With a background in social work and social policy, she is the first to acknowledge that the partnerships are not for everyone. But judging from the turnout at two previous seminars she held, there is growing interest.

The practice is not unusual among new immigrants to Canada, many of whom, over the generations, pooled their resources and focused on paying off their homes as soon as possible.

But for native-born Canadians, the assumption of the ability to afford a single-family home has been taken for granted. In many other places in Canada, it is still the case.

In the GTA, however, with prices at astronomical levels, with little connection to average incomes, people have been moving into condominium dwellings, or apartments, to raise families.

There is growing demand that Toronto follow Vancouver’s example and institute a tax on foreign buyers, as well as implement a progressive surtax on pricey homes owned by people who don’t pay income tax, in an effort to temper the market.

“We’re so over housed”

And while that may take time, Gaynor is advising and connecting people who want to make the move, with the financial clout greater resources can provide.

She describes a pairing that developed recently, where a 70-year old woman, who was no longer comfortable living completely alone, would like to share a duplex with a young family who can’t afford the down payment on a single-family home.

For the young family Gaynor says, “it’s like having a built-in grandmother.” and the elder woman was keen on the idea of being in close proximity to children.

Or, two young families coming together with a view to sharing the child-rearing responsibilities.

“I come to real estate with a very different, kind of life experience.

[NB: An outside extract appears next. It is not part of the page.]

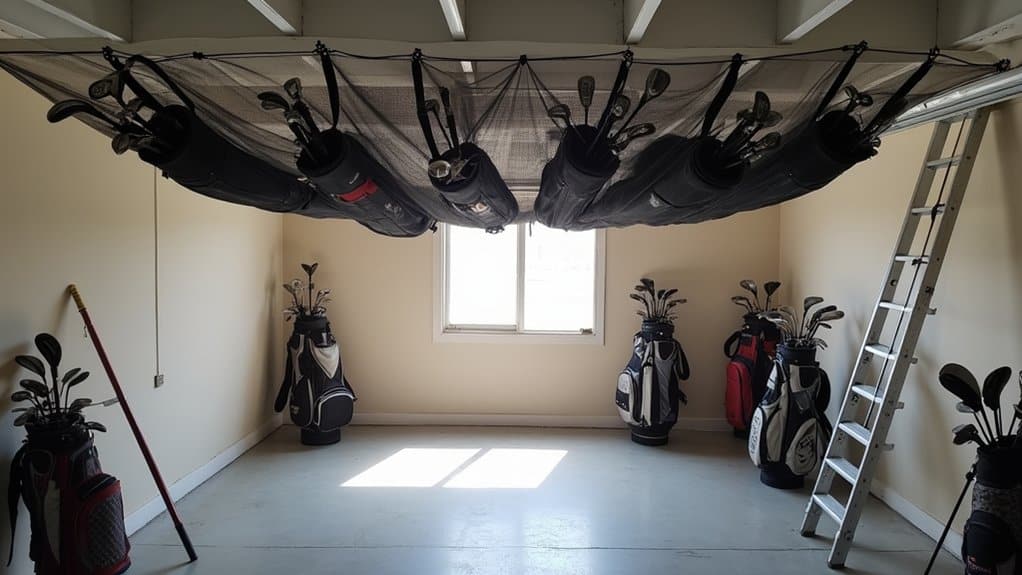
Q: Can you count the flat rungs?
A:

And one of the big ones is that I really believe that some of the problems that we’re facing right now in our housing and the prices of our housing is that people have lost the sense of community.”

Gaynor describes some of the issues that need to be addressed:

“How do you mediate differences, how do you make sure that the legal agreements are really tight, make sure that people understand and are committed to at least a certain amount of time, that you put in some pre-agreements about what happens if we come up with a difference, do we have a mediation process in place” she says.

“There’s lots of great ways for us to address some of the social concerns that people have.”

Gaynor foresees these partnerships as a growing trend in the Toronto area.

“I think we’re going to hit a real interesting economic crisis, I mean we’ve got people who’ve no pensions, a whole group of people who are going to be retiring at the very same time, our services for our seniors, I don’t know what it’s like in Montreal, but I can tell you in Toronto, are evaporating at a rapid rate or they’re so expensive people can’t afford them, and we also have a young population that’s you know, going to be economically, you know, I think in a really precarious employment situation.”

“Housing is pretty essential!” she says.